Santana blitzed through the A's lineup, attacking hitters with 92-95 mile-per-hour fastballs and making them look silly on swings against his ridiculous changeup. He struck out two batters in each of the first three innings, all of them swinging, and set the A's down in order a total of six times. Unfortunately, he ran into trouble in the second inning, throwing a 3-1 changeup that Frank Thomas lofted into the seats down the left-field line to put the A's up 1-0.

Santana bounced right back to blow a 95-MPH fastball by Eric Chavez on a 2-2 count, but Jay Payton followed by a blooping a two-strike changeup into short center field for a single. Marco Scutaro then ripped a double down the left-field line, and with Rondell White and his non-existent throwing arm out there, Payton had little trouble scampering home with Oakland's second run. Santana got out of the inning by striking Mark Ellis out on a beautiful changeup, but the damage had been done.

Santana retired the side 1-2-3 in each of the next four innings, wriggled out of a Jason Bartlett-fueled bases-loaded jam in the seventh, and put the finishing touches on his masterpiece with a 1-2-3 eighth. While tagged with the loss in the boxscore, Santana's only real crime yesterday was being human. He pitched brilliantly, allowing two runs in eight innings against a good lineup, and gave his team a great chance to win.

Instead, the Twins lost because the lineup did everything they could to turn a good Barry Zito outing into a great one by hacking at anything he threw at them, and a curious bit of bullpen management by Ron Gardenhire gave Oakland what turned out to be the deciding run. Rather than take the driver's seat in the series behind a dominant effort from their ace, the Twins gave up homefield advantage and now must win three out of four beginning with Boof Bonser taking the mound this afternoon.
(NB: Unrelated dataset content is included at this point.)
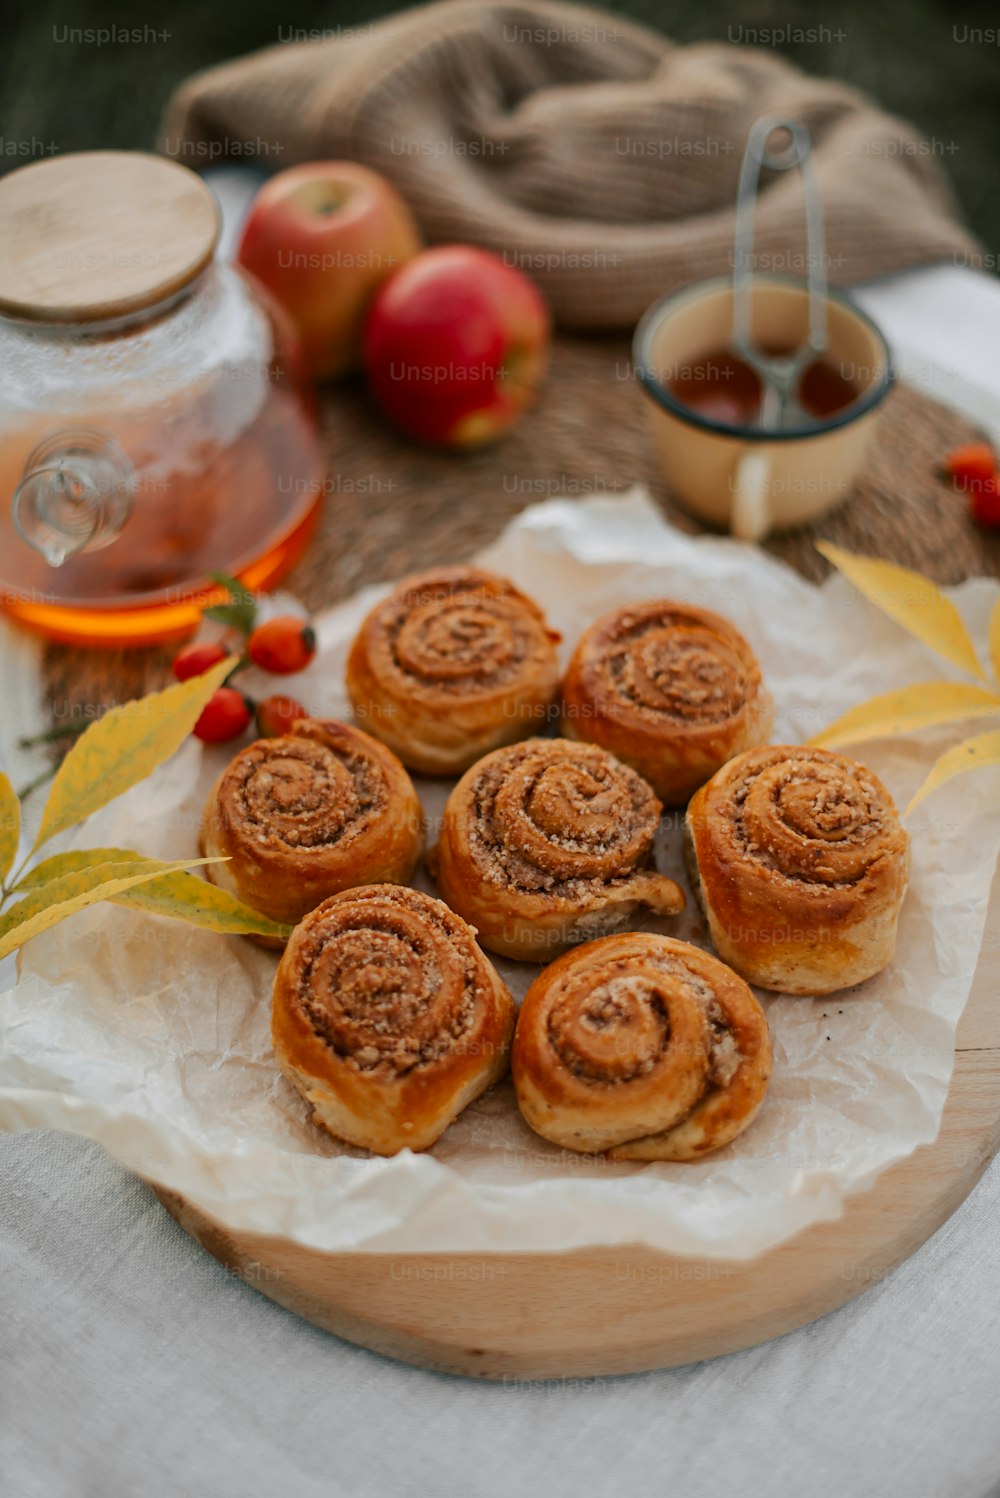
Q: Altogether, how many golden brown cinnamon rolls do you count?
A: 7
Some other notes I typed up after watching the game ...

  • One of the in-game tactics that I frequently criticize Gardenhire for is his mishandling of Nathan in non-save situations. Too often he'll hold Nathan back for a place that is either less important than the current spot or may never actually occur, turning instead to lesser relievers in crucial spots. Yesterday afternoon was a perfect example of this tactical mistake in action, and it ended up costing the Twins a run and perhaps even the game.
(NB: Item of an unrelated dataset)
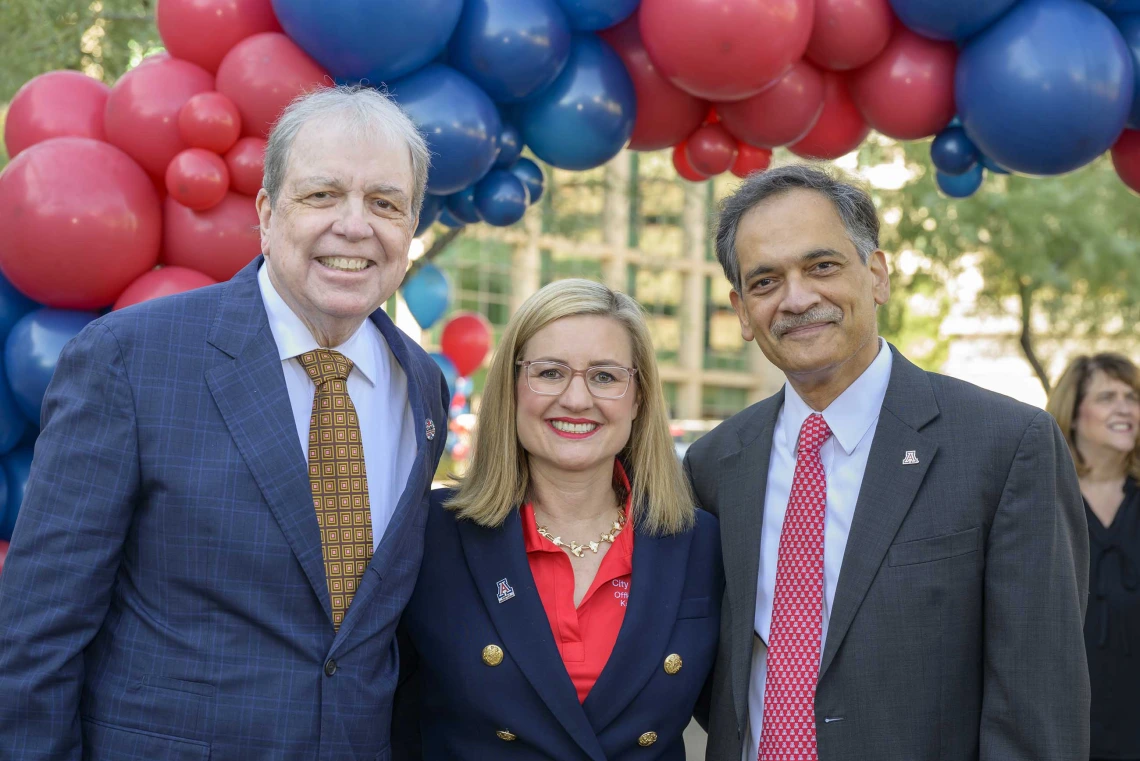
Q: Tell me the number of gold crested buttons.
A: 4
    With the Twins down 2-1 to begin the ninth inning, Gardenhire pulled Santana after 107 pitches. I felt it was the right decision, although there's certainly room for disagreement given a relatively manageable pitch count and the way he was throwing. However, Santana has rarely been asked to approach 120 pitches in regular-season starts and narrowly avoided serious trouble in the seventh inning, so with the best bullpen in baseball fully rested it was the right move.

    What followed wasn't. With the game being played at the Metrodome, there was no potential for a save situation left. If the Twins took the lead at any point for the remainder of the game, it would immediately end and they would win. That may seem overly obvious, but it's worth mentioning given that Gardenhire decided to leave Nathan in the bullpen. For what, exactly, I'm not sure, but it was Jesse Crain who got the call.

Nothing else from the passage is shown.